Thursday, December 23, 2010

Worth Repeating: Shakespeare, Businessman...

Click here for Anthony Kellett's "William Shakespeare, Businessman - Forgotten Genius," one of this blog's most popular posts (and which has generated/provoked many reader comments).

Wednesday, December 8, 2010

Donna Murphy Wins Hoffman Prize

Congratulations to Donna N. Murphy for co-winning the 2010 Calvin and Rose G. Hoffman Prize for a Distinguished Publication on Christopher Marlowe. She is only the third person to do so for a work which supports the view that Marlowe wrote Shakespeare (the others being Peter Farey and Michael Rubbo). Her entry, “Christopher Marlowe and the authorship of Early English Anonymous Plays,” attempts to provide some evidence for the authorship of certain anonymous Elizabethan plays. Donna explains that her analysis "employs a new technique involving Matches and Near Matches."

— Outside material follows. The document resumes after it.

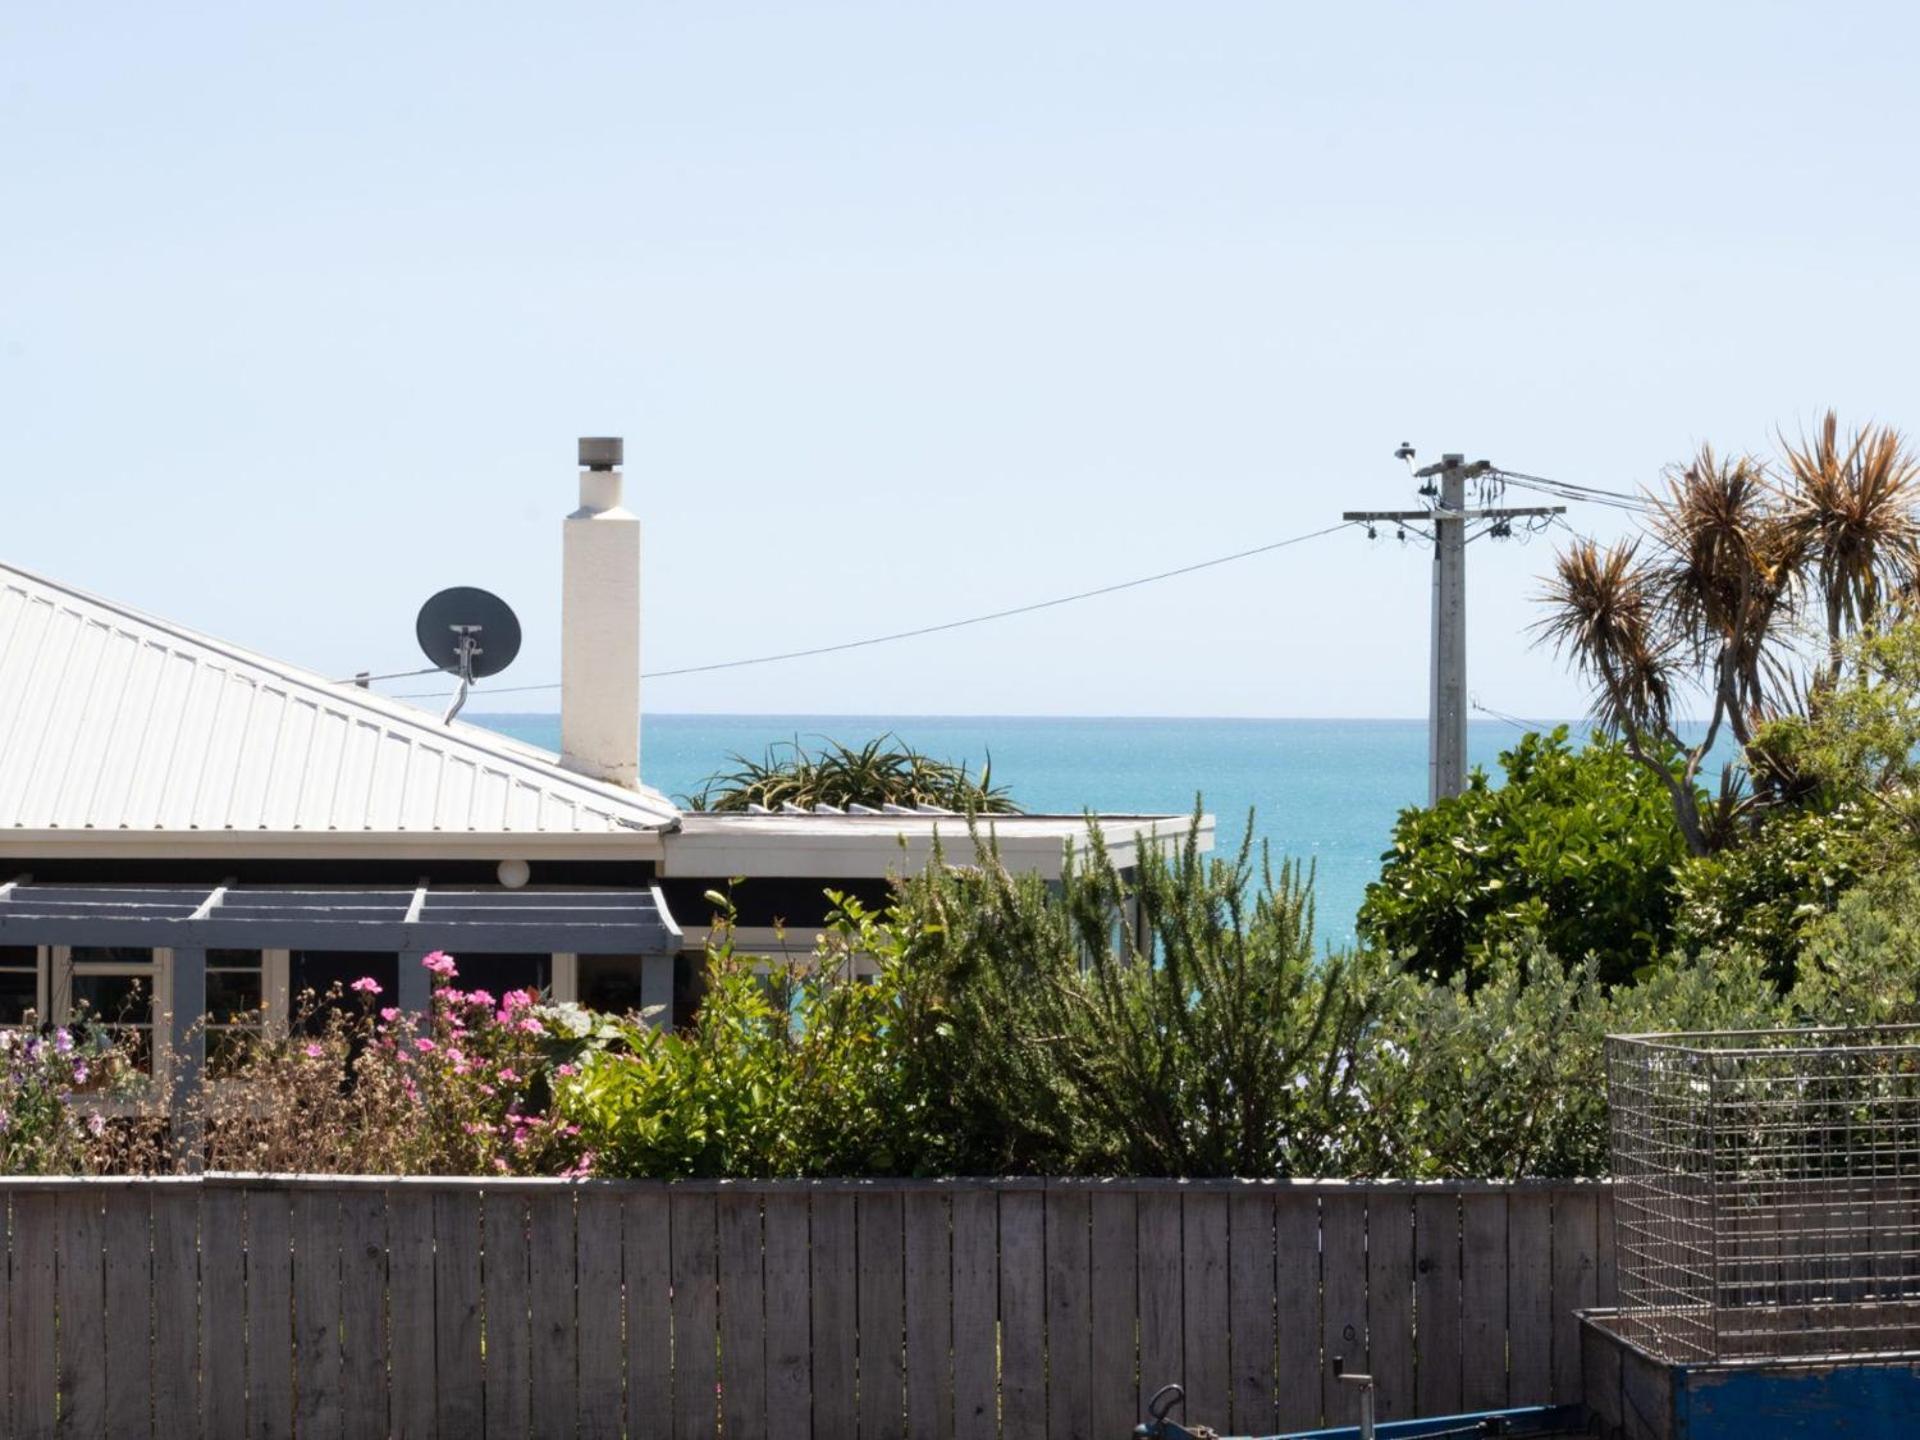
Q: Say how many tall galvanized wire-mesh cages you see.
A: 1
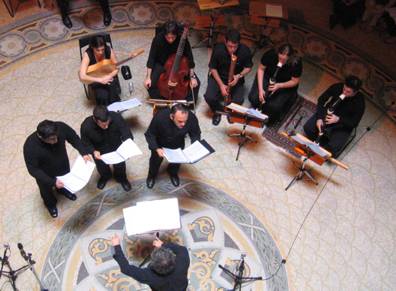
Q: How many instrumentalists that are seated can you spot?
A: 5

Matches are word juxtapositions occurring no more than once elsewhere within forty years of the works in question in the searchable Early English Books Online (EEBO) database, while Near Matches are those occurring no more than fifteen other times within EEBO’s over 20,000 records. (For an example of how she elsewhere employed EEBO to ascertain authorship, see Donna N. Murphy, “The Cobbler of Canterbury and Robert Greene,” Notes & Queries 57 {2010}: 349-52). She is particularly intrigued by Matches that seem to occur at the subconscious level. For example:

Marlowe’s Dido, Queen of Carthage:
A woeful tale bids Dido to unfold,
Whose memory, like pale death’s stony mace,
Beats forth my senses from this troubled soul,
And makes Aeneas sink at Dido’s feet. (II.i.114-7)

Shakespeare’s Titus Andronicus 1594 Quarto:
The poor remainder of Andronici
Will, hand in hand, all headlong cast us down,
And on the ragged stones beat forth our soules,
And make a mutuall closure of our house. (K3v-K4r)
The First Folio version of Titus replaces “souls” with “brains” (V.iii.131-4)

Not only do these two plays share the only occurrences in EEBO of “Ston*” within ten words of “beat* forth,” they additionally juxtapose “soul*” plus “and make*.” The passages share a deep connection, yet do not appear to be one man imitating another.

Despite winning the Prize, Donna has no immediate plans to publish her essay. Rather she sees it as a work in progress. "I hope to publish some of my findings in the next few years," she explains, "but not until I've undertaken further linguistic investigation of Thomas Nashe."